(Material supplied)

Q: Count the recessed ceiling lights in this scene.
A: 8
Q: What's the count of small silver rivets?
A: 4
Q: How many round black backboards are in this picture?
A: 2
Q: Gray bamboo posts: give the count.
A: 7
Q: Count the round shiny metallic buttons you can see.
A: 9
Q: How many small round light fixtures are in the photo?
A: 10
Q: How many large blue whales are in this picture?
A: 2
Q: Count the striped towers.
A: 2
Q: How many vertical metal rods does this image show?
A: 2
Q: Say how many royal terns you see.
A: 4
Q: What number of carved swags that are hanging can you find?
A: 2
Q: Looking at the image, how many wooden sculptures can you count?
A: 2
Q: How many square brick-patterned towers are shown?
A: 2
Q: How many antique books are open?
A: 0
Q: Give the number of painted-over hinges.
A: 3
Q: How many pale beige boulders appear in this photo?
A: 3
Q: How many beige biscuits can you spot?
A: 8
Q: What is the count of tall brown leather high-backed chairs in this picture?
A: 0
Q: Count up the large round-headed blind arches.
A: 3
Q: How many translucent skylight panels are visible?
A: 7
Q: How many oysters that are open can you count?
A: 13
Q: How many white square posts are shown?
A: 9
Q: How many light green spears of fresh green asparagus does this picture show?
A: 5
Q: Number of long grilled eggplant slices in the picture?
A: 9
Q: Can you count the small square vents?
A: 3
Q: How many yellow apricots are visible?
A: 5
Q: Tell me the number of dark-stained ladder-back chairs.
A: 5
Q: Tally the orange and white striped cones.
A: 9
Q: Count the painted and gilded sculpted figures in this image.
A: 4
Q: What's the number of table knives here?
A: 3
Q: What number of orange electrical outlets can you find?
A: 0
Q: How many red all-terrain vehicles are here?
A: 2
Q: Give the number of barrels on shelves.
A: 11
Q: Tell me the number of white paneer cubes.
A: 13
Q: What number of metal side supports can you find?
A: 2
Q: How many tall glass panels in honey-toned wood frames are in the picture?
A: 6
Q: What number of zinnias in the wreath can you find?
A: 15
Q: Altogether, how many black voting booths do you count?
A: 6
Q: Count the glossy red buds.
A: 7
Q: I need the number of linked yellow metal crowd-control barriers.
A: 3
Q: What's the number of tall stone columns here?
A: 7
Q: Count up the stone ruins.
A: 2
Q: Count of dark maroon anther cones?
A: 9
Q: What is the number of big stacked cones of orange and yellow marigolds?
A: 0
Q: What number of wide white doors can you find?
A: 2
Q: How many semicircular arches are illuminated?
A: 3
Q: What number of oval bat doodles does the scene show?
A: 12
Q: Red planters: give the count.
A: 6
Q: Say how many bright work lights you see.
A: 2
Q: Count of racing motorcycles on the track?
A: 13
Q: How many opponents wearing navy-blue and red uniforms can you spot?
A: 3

(End Material supplied)

__Task to carry out__:
So that nothing differs from the original, transcribe all of the records above.

__Output for this task__:
Q: Count the recessed ceiling lights in this scene.
A: 8
Q: What's the count of small silver rivets?
A: 4
Q: How many round black backboards are in this picture?
A: 2
Q: Gray bamboo posts: give the count.
A: 7
Q: Count the round shiny metallic buttons you can see.
A: 9
Q: How many small round light fixtures are in the photo?
A: 10
Q: How many large blue whales are in this picture?
A: 2
Q: Count the striped towers.
A: 2
Q: How many vertical metal rods does this image show?
A: 2
Q: Say how many royal terns you see.
A: 4
Q: What number of carved swags that are hanging can you find?
A: 2
Q: Looking at the image, how many wooden sculptures can you count?
A: 2
Q: How many square brick-patterned towers are shown?
A: 2
Q: How many antique books are open?
A: 0
Q: Give the number of painted-over hinges.
A: 3
Q: How many pale beige boulders appear in this photo?
A: 3
Q: How many beige biscuits can you spot?
A: 8
Q: What is the count of tall brown leather high-backed chairs in this picture?
A: 0
Q: Count up the large round-headed blind arches.
A: 3
Q: How many translucent skylight panels are visible?
A: 7
Q: How many oysters that are open can you count?
A: 13
Q: How many white square posts are shown?
A: 9
Q: How many light green spears of fresh green asparagus does this picture show?
A: 5
Q: Number of long grilled eggplant slices in the picture?
A: 9
Q: Can you count the small square vents?
A: 3
Q: How many yellow apricots are visible?
A: 5
Q: Tell me the number of dark-stained ladder-back chairs.
A: 5
Q: Tally the orange and white striped cones.
A: 9
Q: Count the painted and gilded sculpted figures in this image.
A: 4
Q: What's the number of table knives here?
A: 3
Q: What number of orange electrical outlets can you find?
A: 0
Q: How many red all-terrain vehicles are here?
A: 2
Q: Give the number of barrels on shelves.
A: 11
Q: Tell me the number of white paneer cubes.
A: 13
Q: What number of metal side supports can you find?
A: 2
Q: How many tall glass panels in honey-toned wood frames are in the picture?
A: 6
Q: What number of zinnias in the wreath can you find?
A: 15
Q: Altogether, how many black voting booths do you count?
A: 6
Q: Count the glossy red buds.
A: 7
Q: I need the number of linked yellow metal crowd-control barriers.
A: 3
Q: What's the number of tall stone columns here?
A: 7
Q: Count up the stone ruins.
A: 2
Q: Count of dark maroon anther cones?
A: 9
Q: What is the number of big stacked cones of orange and yellow marigolds?
A: 0
Q: What number of wide white doors can you find?
A: 2
Q: How many semicircular arches are illuminated?
A: 3
Q: What number of oval bat doodles does the scene show?
A: 12
Q: Red planters: give the count.
A: 6
Q: Say how many bright work lights you see.
A: 2
Q: Count of racing motorcycles on the track?
A: 13
Q: How many opponents wearing navy-blue and red uniforms can you spot?
A: 3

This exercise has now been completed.